Exothermic Reactions

A reaction that gives out heat to the surroundings is called an exothermic reaction.

The surroundings consist of the reaction container, the laboratory room and anything else other than the reactants and the products (the system). The temperature of the surroundings increases when an exothermic reaction takes place; the reaction container becomes hot. The total energy content of the products is lower than the total energy content of the reactants.

Bond forming occurs during a chemical reaction. It is the formation of bonds that causes energy changes in chemical reactions; forming a bond is hence exothermic.

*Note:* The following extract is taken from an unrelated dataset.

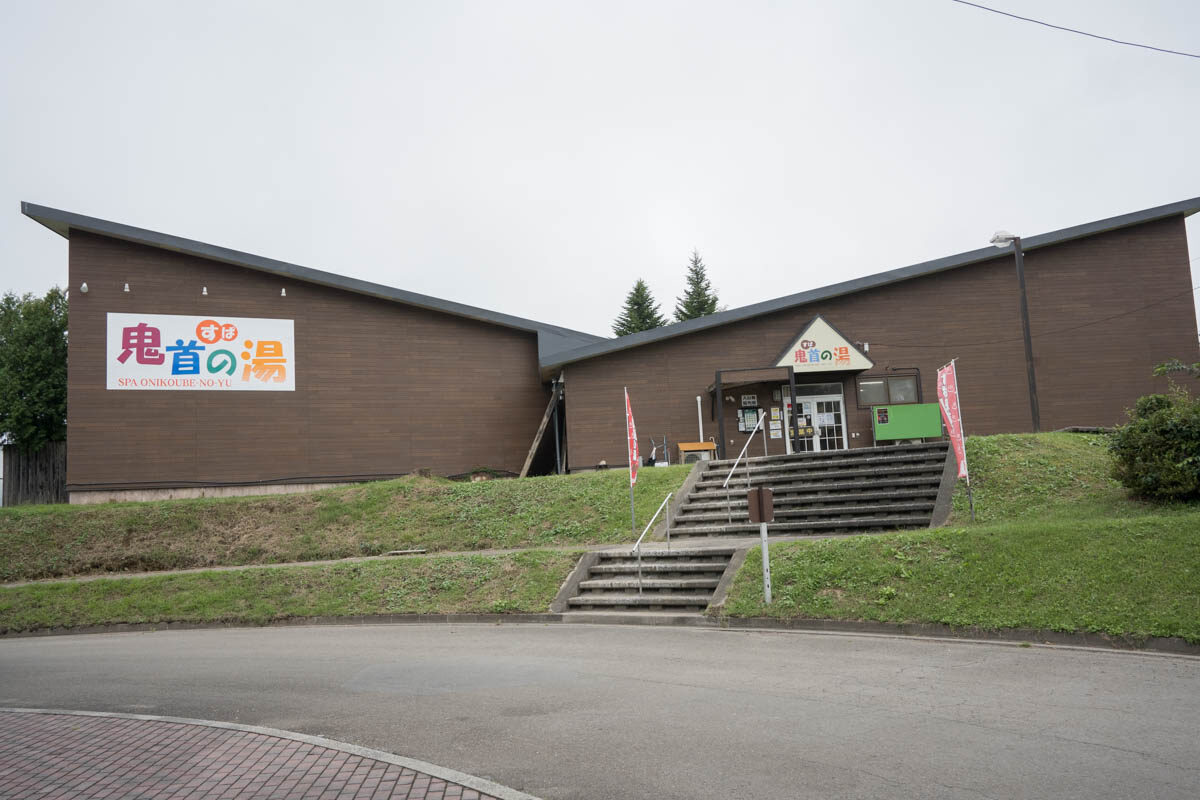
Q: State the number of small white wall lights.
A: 4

ΔH is given a negative sign for exothermic reactions.
The net energy change when the energy needed to break bonds in the reactants is less than the energy released when new bonds are formed in the products.

Catalysts increase the rate of a reaction by helping break chemical bonds in reactant molecules and provide a 'different pathway' for the reaction. This effectively means the activation energy is reduced, irrespective of whether its an exothermic or endothermic reaction.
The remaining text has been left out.